Le duo américain aurait très bien pu aller vers la composition musicale pour le cinéma plutôt que vers le Black Metal, tant, dès ses débuts, il savait manier l’art des orchestrations symphoniques et avait le sens des envolées émotionnelles. Une grosse poignée d’années avant leur second album ("Allakabêth" est paru en 2025, et vous pouvez en lire une chronique en ces pages), Lord Bauglir et Griss s’essayaient déjà à faire progresser leur jusqu’au-boutisme symphonique et épique, non pas pour s’emparer de la couronne SUMMONING-ienne, hors de portée, mais davantage pour se frayer un chemin vers le repaire de leurs influences certaines, autrefois gardé par les Norvégiens de LIMBONIC ART (c’est indéniable), ou bien encore leurs confrères et compatriotes ODIUM, TIDFALL ou autres OBTAINED ENSLAVEMENT.
Ce premier essai est déjà un opus d’une durée conséquente puisqu’il affiche plus d’une heure au compteur (1 h 10 pour être exact).
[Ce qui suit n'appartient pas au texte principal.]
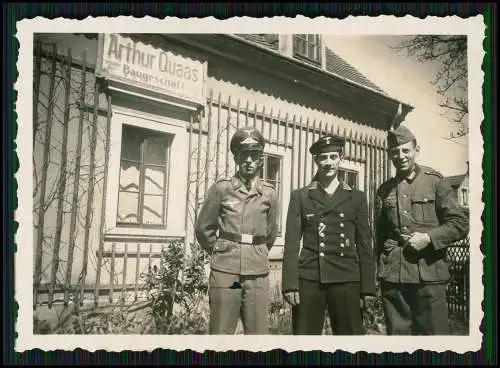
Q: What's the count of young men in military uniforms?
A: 3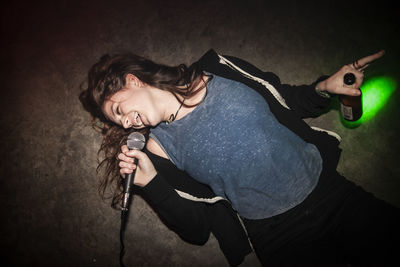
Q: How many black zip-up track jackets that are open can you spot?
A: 1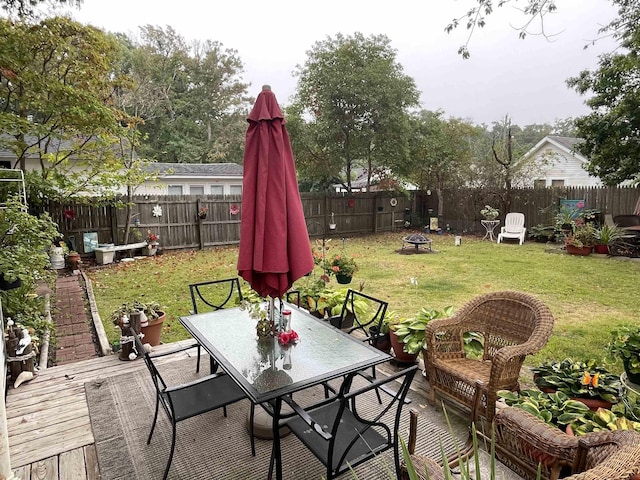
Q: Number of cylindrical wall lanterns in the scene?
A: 0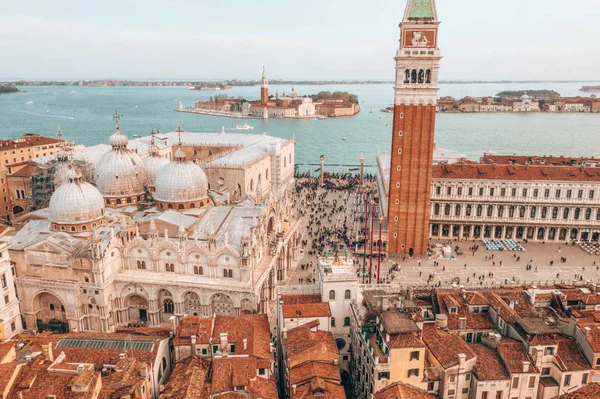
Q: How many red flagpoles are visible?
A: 3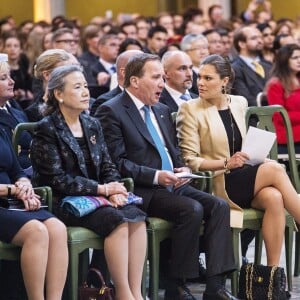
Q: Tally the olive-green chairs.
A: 5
D’emblée, passée l’introduction, j’ai eu le sentiment soudain d’écouter un ABIGOR sous obligation symphonique — un peu comme la direction entreprise lors de leur album "Supreme Immortal Art" —, avec ces riffs froids et cette batterie congelée tambourinant depuis le permafrost. Mais c’est aussi à la vague des groupes de Nagash, TROLL et CARPE TENEBRUM, à laquelle j’ai également pensé. Mais j’ai envie de vous dire que ce "Hymns Over Anfauglith" n’atteint pas le niveau des albums des groupes sus-cités. Copieux (trop ?) et plutôt brouillon dans ses enchaînements grandiloquents, l’album ne passionne pas vraiment. Le résultat final n’est pas à la hauteur des ambitions du groupe.
L’absence de passages atmosphériques exceptionnels ou tout simplement entêtants ne permet pas de temporiser les longueurs inévitables. Passés l’introduction et le premier titre, l’effet de surprise s’estompe et laisse place à des assemblages et des découpages symphoniques amalgamés à des riffs très en retrait et des vocalises étouffées et peu porteuses d’ambiances. Alors, je suis plutôt mal en peine pour vous déchiffrer quelques titres et vous en proposer certains plus que d’autres. "Hymns Over Anfauglith" s’éparpille trop pour que j’en devine la substantielle moelle à transmettre. À vouloir constamment noircir le ciel de couches orchestrales et d’emphases héroïques, ANFAUGLIR finit par diluer ses propres intentions dans une démonstration certes sincère, mais encore immature. L’album donne davantage l’impression d’un vaste chantier aux fondations prometteuses que celle d’une œuvre pleinement maîtrisée, comme si le duo cherchait encore la juste articulation entre la majesté symphonique qu’il convoite et la nécessité de laisser respirer ses compositions.
Et c’est précisément ce qui rend la suite de l’histoire particulièrement fascinante. Car il aura fallu attendre dix-sept longues années pour voir ANFAUGLIR transformer ces aspirations brouillonnes en une véritable force de frappe émotionnelle et épique avec "Allakabêth" en 2025. Un gouffre temporel presque irréel dans le Black Metal contemporain, mais surtout un écart qualitatif considérable. Là où "Hymns Over Anfauglith" peinait à canaliser ses ambitions, son successeur les transcende avec une maîtrise, une cohérence et un souffle autrement plus impressionnants. Comme si tout ce premier album n’avait finalement été qu’une longue et laborieuse montée vers l’œuvre que le duo portait déjà en lui sans encore parvenir à lui donner pleinement corps.